Correa Pelayo, Houghton Jeanmarie
Division of Gastroenterology, Hepatology and Nutrition, Vanderbilt University Medical Center, Nashville, Tennessee, USA.
Gastroenterology. 2007 Aug;133(2):659-72. doi: 10.1053/j.gastro.2007.06.026.
Helicobacter infection is the leading cause of gastric cancer worldwide. Infection with this ubiquitous bacterium incites a chronic active immune response that persists for the life of the host, in the absence of antibiotic-induced eradication. It is the combination of bacterial factors, environmental insults, and the host immune response that drives the initiation and progression of mucosal atrophy, metaplasia, and dysplasia toward gastric cancer. Although it may seem intuitively obvious that removing the offending organism would negate the cancer risk, this approach is neither feasible (half of the world harbors this infection) nor is it straightforward.
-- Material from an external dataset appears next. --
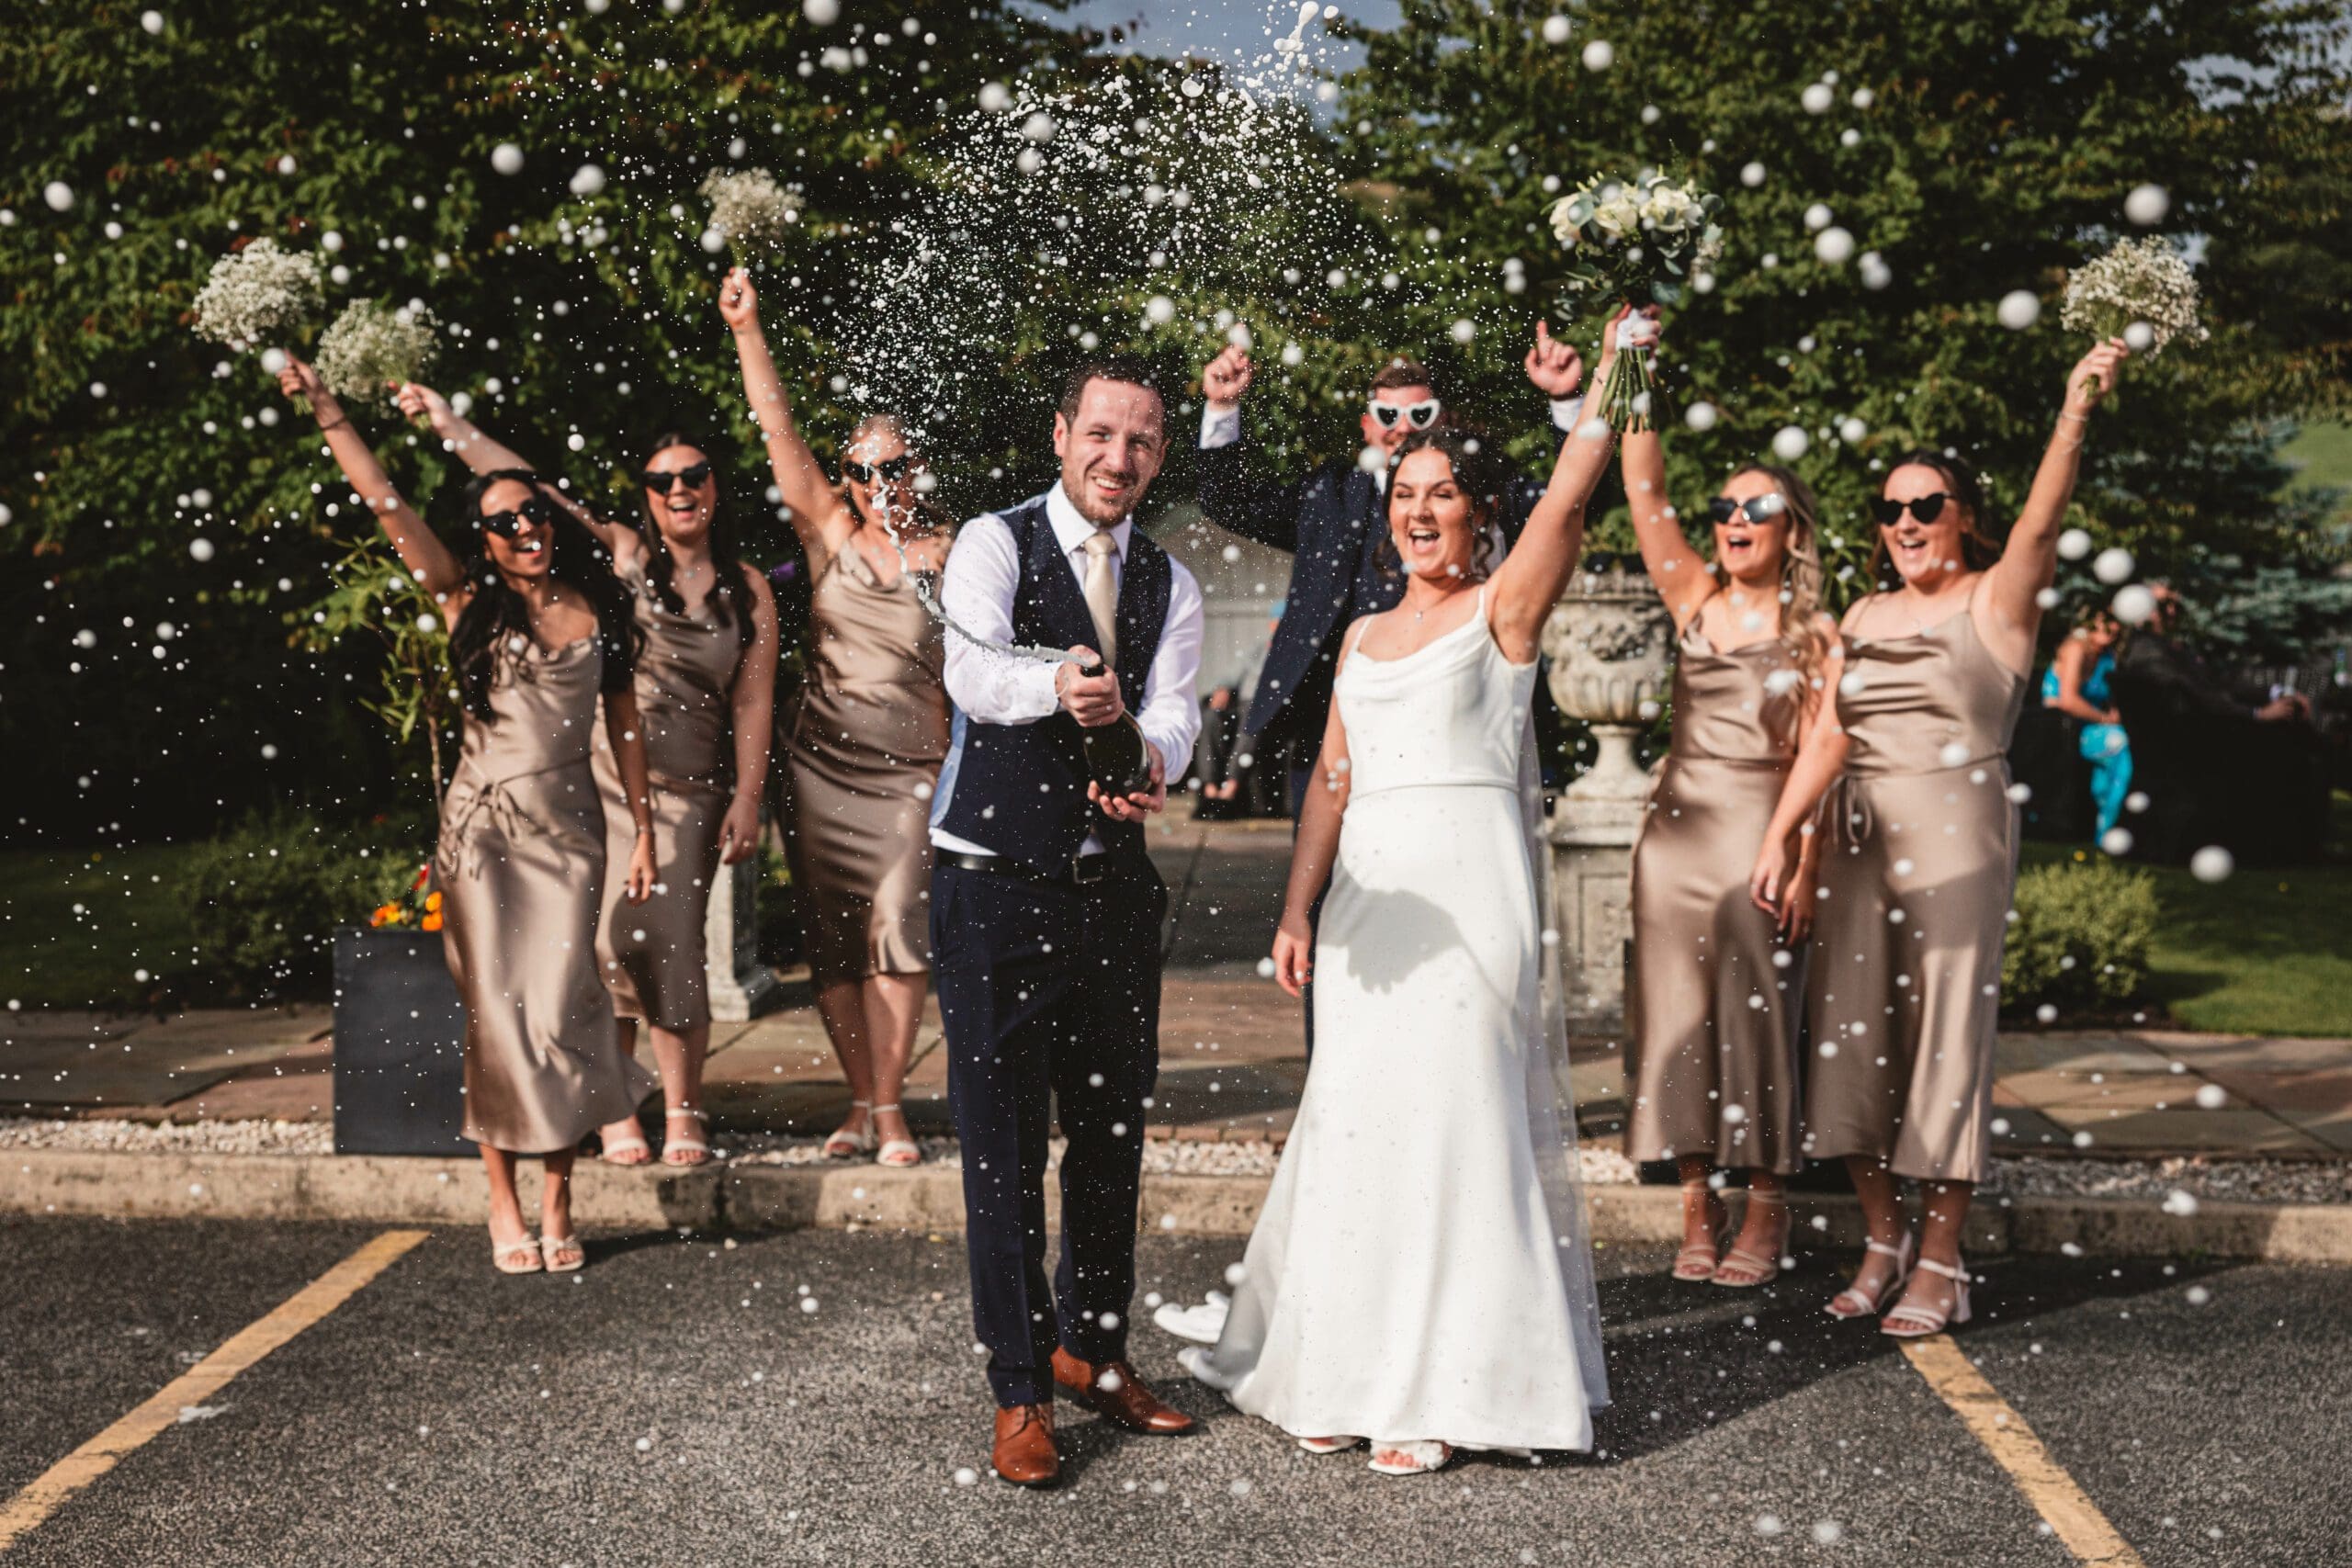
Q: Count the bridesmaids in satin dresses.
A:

Most patients are infected in childhood, and present with various degrees of mucosal damage before any therapy. This review outlines the histologic progression of human Helicobacter infection from the early stages of inflammation through the development of metaplasia, dysplasia, and, finally, cancer. The effects of dietary and bacterial eradication therapy on disease progression and lesion reversibility are reviewed within the context of population studies and compared between study designs and populations tested. Eradication studies in the mouse model of infection prevents the formation of gastric cancer, and allows regression of established lesions, providing a useful model to study interaction between bacterium, environment, and host, without the difficulties inherent in human population studies. Recent advances in identifying the bone marrow-derived stem cell as the cell of origin of Helicobacter-induced gastric cancer in the murine model are discussed and interpreted in the context of human disease, and implications for future treatment are discussed.
幽门螺杆菌感染是全球胃癌的主要病因。这种无处不在的细菌感染会引发慢性活跃免疫反应,在没有抗生素诱导根除的情况下,这种反应会在宿主的一生中持续存在。正是细菌因素、环境损伤和宿主免疫反应的共同作用,推动了黏膜萎缩、化生和发育异常向胃癌的起始和进展。虽然直观上显而易见,清除致病微生物会消除癌症风险,但这种方法既不可行(世界上一半的人感染了这种细菌),也不简单。大多数患者在儿童时期就被感染,在接受任何治疗之前就已出现不同程度的黏膜损伤。这篇综述概述了人类幽门螺杆菌感染从炎症早期到化生、发育异常,最终发展为癌症的组织学进展。在人群研究的背景下,综述了饮食和细菌根除疗法对疾病进展和病变可逆性的影响,并在不同的研究设计和受试人群之间进行了比较。在感染小鼠模型中的根除研究可预防胃癌的形成,并使已形成的病变消退,为研究细菌、环境和宿主之间的相互作用提供了一个有用的模型,而没有人群研究中固有的困难。讨论了在小鼠模型中确定骨髓来源干细胞为幽门螺杆菌诱导胃癌的起源细胞的最新进展,并结合人类疾病进行了解释,还讨论了对未来治疗的影响。